Caros leitores e seguidores do meu blog,

Em relação aos meus pensamentos e textos religiosos, quero que saibam que não estou impondo como verdade absoluta aquilo que sinto e acredito como correto. Cada pessoa tem sua experiência e seu sentimento com Deus.

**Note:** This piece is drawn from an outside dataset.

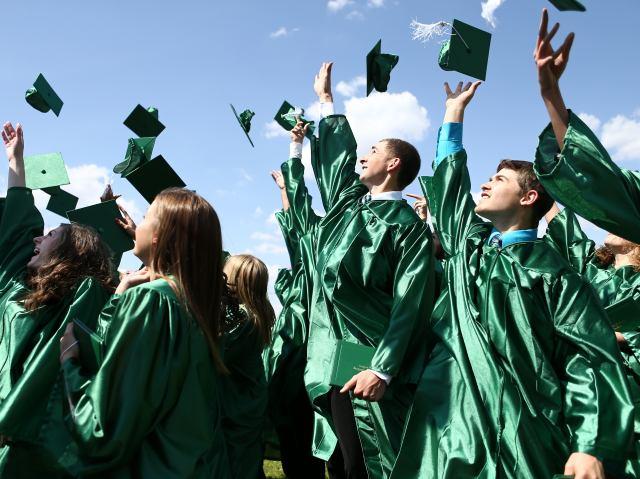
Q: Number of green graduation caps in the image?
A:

segunda-feira, 17 de novembro de 2008

Ambigüidade

A humanidade é ambigüidade. Vive entre dizer sim ou dizer não. O ser ou não ser. Ter ou não ter. Querer ou não. Ir ou ficar. Fugir ou enfrentar. Amar ou desamar. Sorrir ou chorar. Sentir ou camuflar. Dizer ou calar. Se proteger ou se expor. Sonhar ou acordar. Dormir e não sonhar ou sonhar acordado.
Ela faz a sua escolha, escolhe certo, escolhe errado...
Ou prefere tudo pronto, já traçado...
Vive dizendo sim quando queria dizer não e vice-versa. É o que é ou vive querendo ser o que sempre foi e não sabia ou o que nunca será um dia. Ter e querer o que se tem ou não ter por simplesmente não querer o que todos têm. Ir por ter direção ou por impulso, ficar por ilusão ou também por outro impulso. Fugir de si mesmo ou dos outros, da vida, enfrentar ou não a ferida. Amar num todo ou desamar sem força a própria sina. Sorrir dos outros, sorrir para os outros ou não sorrir, por desgosto. Chorar com os outros, chorar com gosto...
ou não chorar por não ter gosto. Sentir que é livre e que ama ou camuflar o sentido do sentir de si mesmo quando sente que cansa. Dizer o que pensa ou o que não pensa, calar o que pensa ou o que sustenta. Proteger ou se proteger de alguém ou de si mesmo. Se expor demais ou nunca. Sonhar que já acordou ou acordar e ver que era um sonho. Dormir para a vida e não sonhar ou sonhar que a vida é acordar do eterno sonho.


18/02/2004

3 comentários:

Liliana Seven disse...

A VIDA SÓ MUDA, QUANDO VOCÊ MUDA!

Luiz Fernando Veríssimo

Liliana Seven disse...

Divaguei sem piedade na ambigüidade!!

Rosa Púrpura disse...

Lili, deitou e rolou na ambigüidade humana. rs Boa explanação, amiga! *** Tenho cá com meus botões que o ser humano é dualista, ambígüo, oscilante entre o bem e o mal, um ser paradoxal, multifacetado, enfim, porque teme. Sim, é o que penso. Ele vai lá e volta. Aqui e ali, incansável. Indefinido. Insaciável. Inconstante. Creio que o medo é o que o torna um ser dividido. Medo de quê? Ora, medo de tudo e por tudo. O inexplicável nos assusta. A vida nos assusta. O futuro nos atormenta. A morte nos assombra. O amor nos amedronta. A solidão nos apavora. Somos medrosos e isso nos torna pêndulos que se movem em direção ao desconhecido.